Glucose und Fructose werden durch das Enzym Hexokinase (HK) und Adenosin-5’-triphosphat (ATP) zu Glucose-6-phosphat phosphoryliert:
\(\text{Glucose + ATP} \space ^{\underrightarrow{\text{HK}}} \space \text{G-6-P + ADP}\)
\(\text{Fructose + ATP} \space ^{\underrightarrow{\text{HK}}} \space \text{F-6-P + ADP}\)
In Gegenwart des Enzymes Glucose-6-Phosphat-Dehydrogenase (G6P-DH) wird G-6-P von Nicotinamid-Adenin-Dinucleotidphosphat (NADP+) zu Gluconat-6-phosphat oxidiert. Es entsteht reduziertes Nicotinamid-Adenin-Dinucleotidphosphat (NADP + H+):
\(\text{G-6-P + NADP}^+ \space ^{\underrightarrow{\text{G6P-DH}}} \space \text{Gluconate-6-Phosphate + NADP + H}^+\)
Die während der Reaktion gebildete NADP + H+-Menge ist der Glucosemenge äquivalent. NADP + H+ ist Messgröße und wird aufgrund seiner Absorption bei 340 nm bestimmt.
Nach Ablauf der Reaktion wird F-6-P durch Phosphoglucose-Isomerase (PGI) in G-6-P überführt:
\(\text{F-6-P} \space ^{\underrightarrow{\text{PGI}}} \space \text{G-6-P}\)
Die während der Reaktion gebildete NADP + H+-Menge ist der Fructosemenge äquivalent. NADP + H+ ist Messgröße und wird aufgrund seiner Absorption bei 340 nm bestimmt.
Hinweis:
Alternativ kann auch NAD+/NAD + H+ statt NADP+/NADP+ H+ verwendet werden:
\(\text{G-6-P + NAD}^+ \space ^{\underrightarrow{\text{G6P-DH}}} \space \text{Gluconate-6-Phosphate + NAD + H}^+\)
Bestimmung des D-Sorbits mittels Enzymatik
Geeignet für Biere, Biermischgetränke und AFG
D-Sorbit kommt in Kern- und Steinobst vor.
D-Sorbit wird in Gegenwart des Enzyms Sorbit-Dehydrogenase (SDH) durch Nicotinamid-Adenin-Dinucleotid (NAD) zu D-Fructose oxidiert, wobei reduziertes Nicotinamid-Adenin-Dinucleotid (NADH) entsteht.

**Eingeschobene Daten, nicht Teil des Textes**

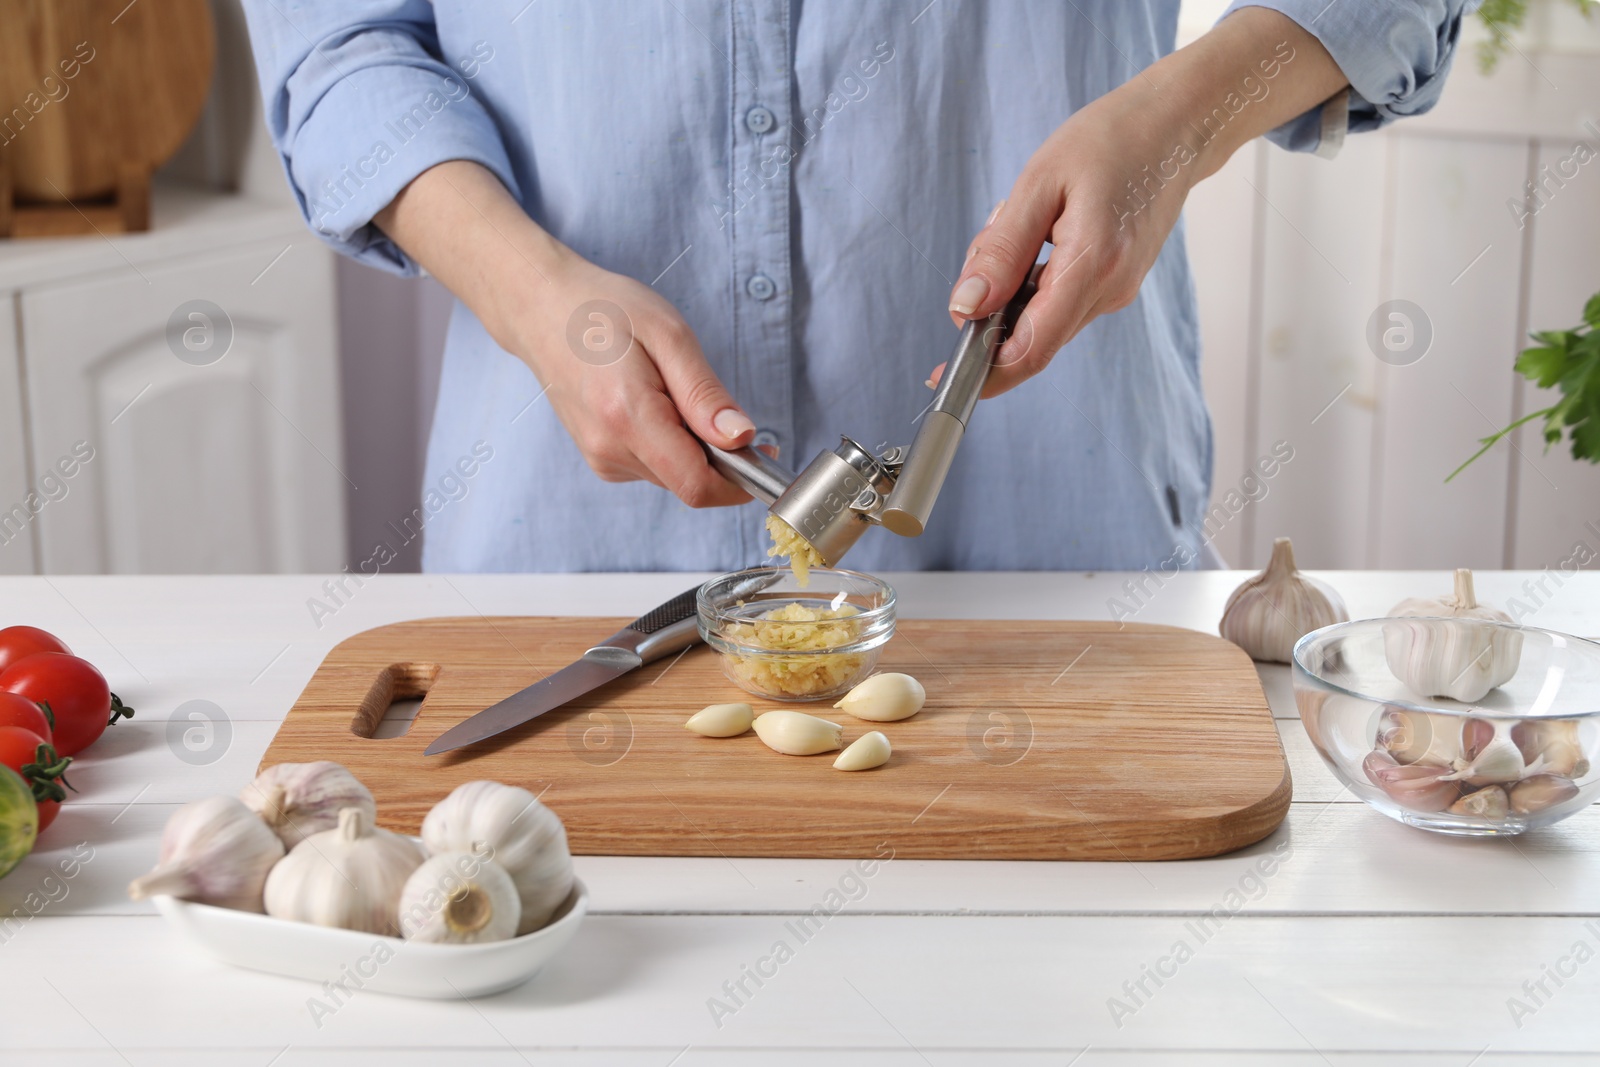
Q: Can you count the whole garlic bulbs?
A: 7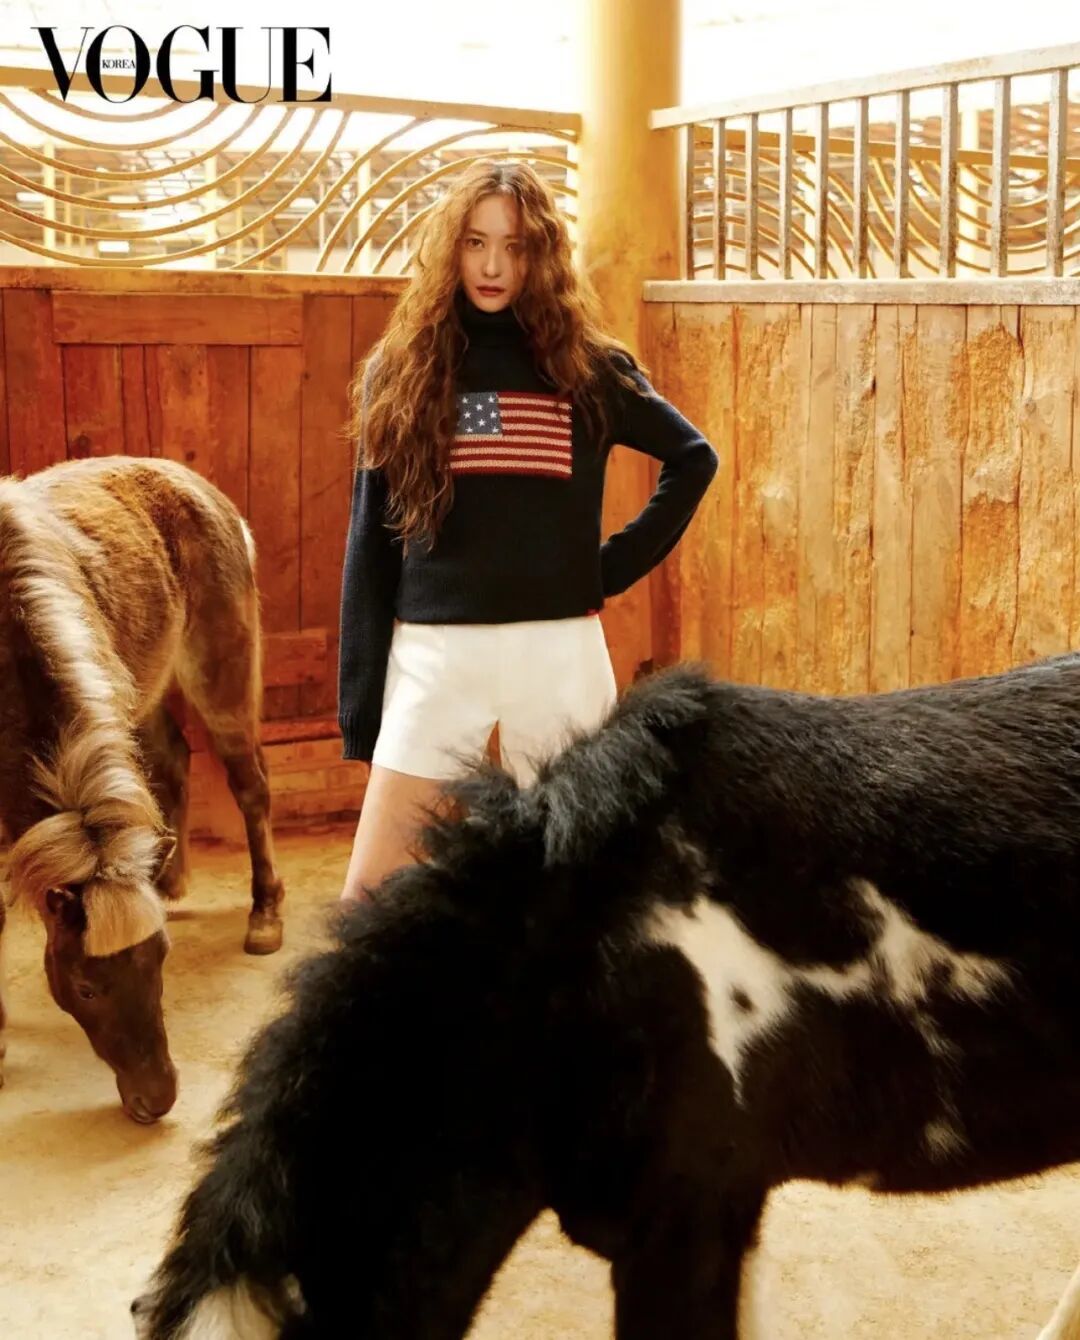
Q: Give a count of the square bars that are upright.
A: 10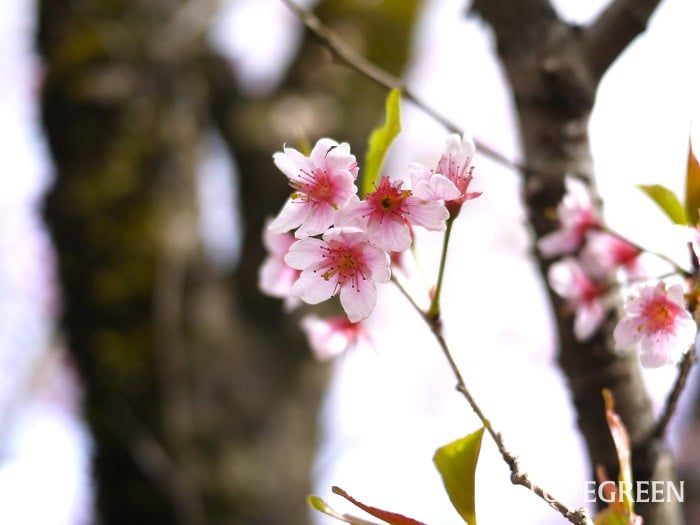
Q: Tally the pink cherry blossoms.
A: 10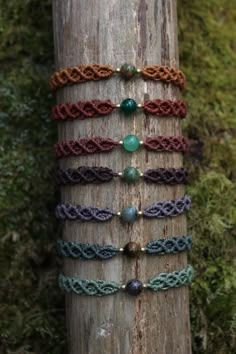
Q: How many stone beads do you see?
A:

Das Gleichgewicht der Reaktion liegt weitgehend auf der Seite von NAD+ und D-Sorbit. Es wird auf die Seite von D-Fructose verschoben, indem das gebildete NADH in einer nachfolgenden Reaktion mit Iodnitrotetrazoliumchlorid (INT) reagiert. Es bildet sich in einer irreversiblen Reaktion in Gegenwart von Diaphorase ein Formazan.
Die Absorption des Formazans wird im Maximum bei 492 nm gemessen.
Bestimmung des Gehaltes an zugesetztem Niacin mittels HPLC
Geeignet für AFG, Säfte, Grundstoffe, Vitaminpulver
Niacin wird mit Ionenpaar-RP-HPLC getrennt und über UV-Absorption detektiert. Die Quantifizierung erfolgt über den Vergleich mit externen Standards. Die Identität der Substanzen kann, falls erforderlich, über einen Spektrenvergleich bestätigt werden.
Bestimmung des zugesetzten Vitamin E mittels HPLC
Geeignet für AFG, Säfte, Grundstoffe, Vitaminpulver
α‑Tocopherol und α‑Tocopherol-Acetat werden mittels HPLC an Umkehrphasen getrennt und mit Hilfe eines Fluoreszenz- oder UV-Detektors bestimmt.